» YOUR INSTRUCTIONS: Each line of the listing that contains the word "many" is to be copied.

» MATERIAL TO PROCESS:
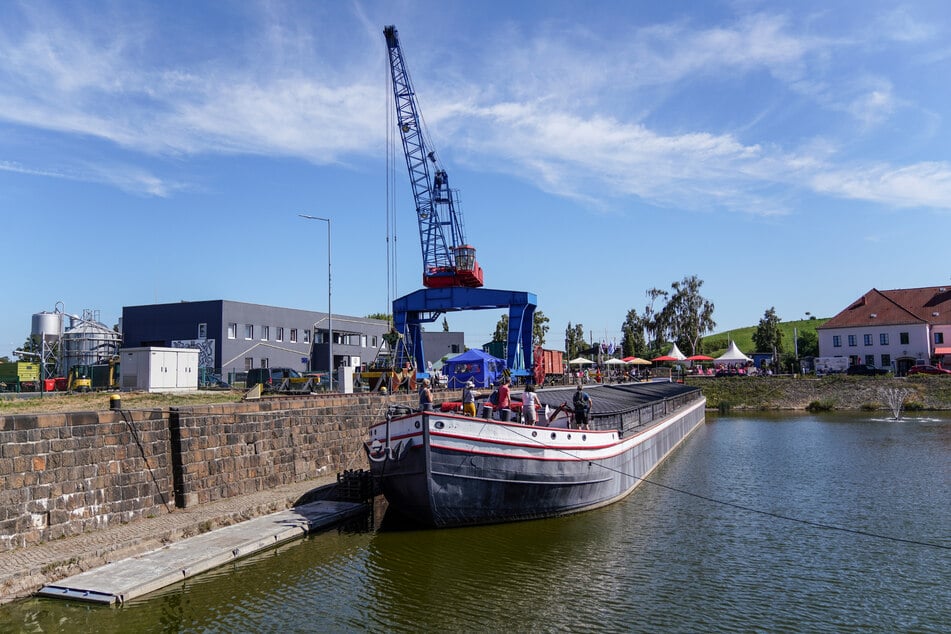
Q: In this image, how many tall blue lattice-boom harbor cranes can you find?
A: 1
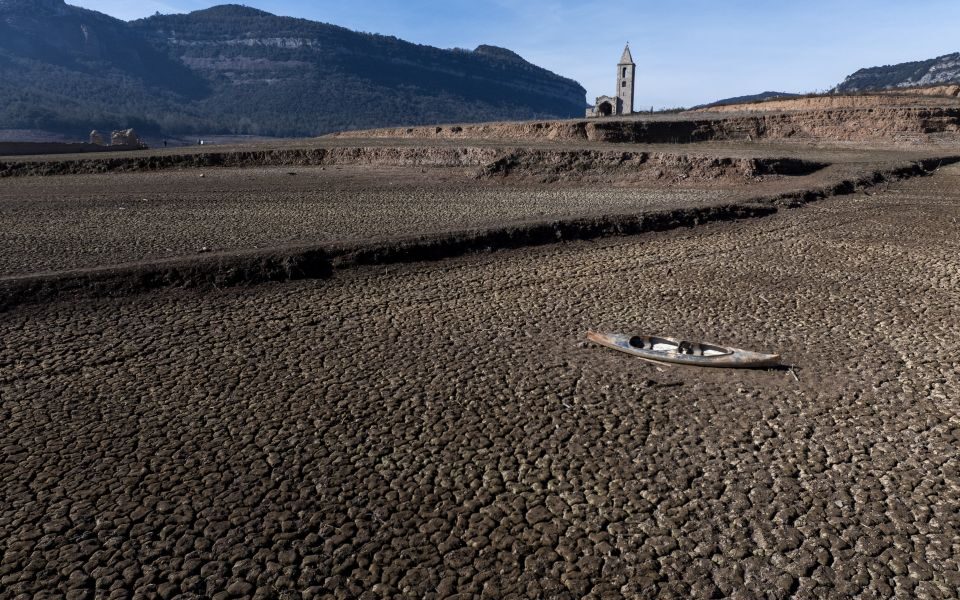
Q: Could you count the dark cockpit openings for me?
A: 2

==

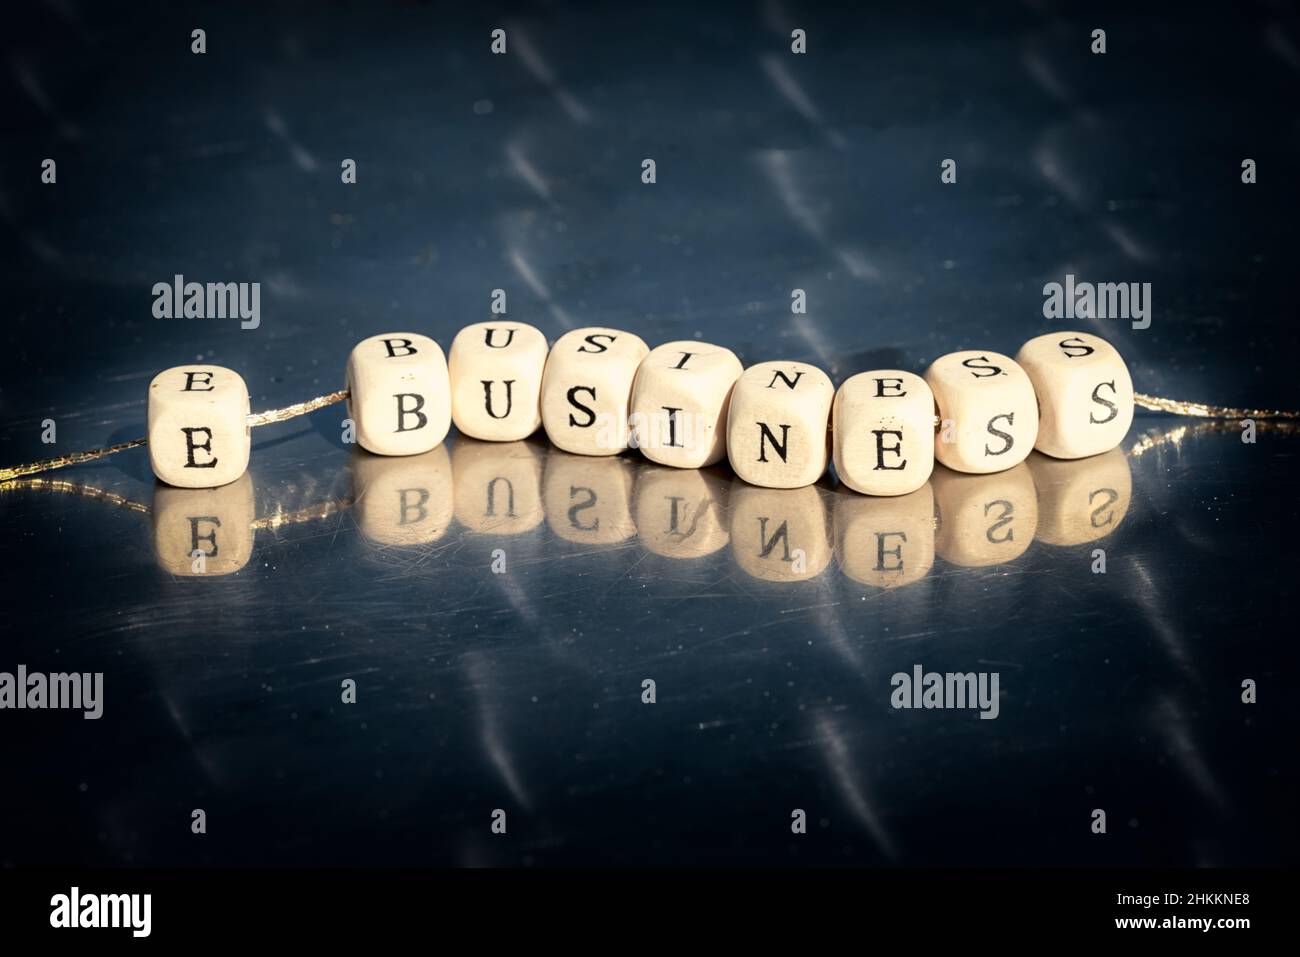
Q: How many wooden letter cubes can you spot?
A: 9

» SOLUTION:
Q: In this image, how many tall blue lattice-boom harbor cranes can you find?
Q: How many wooden letter cubes can you spot?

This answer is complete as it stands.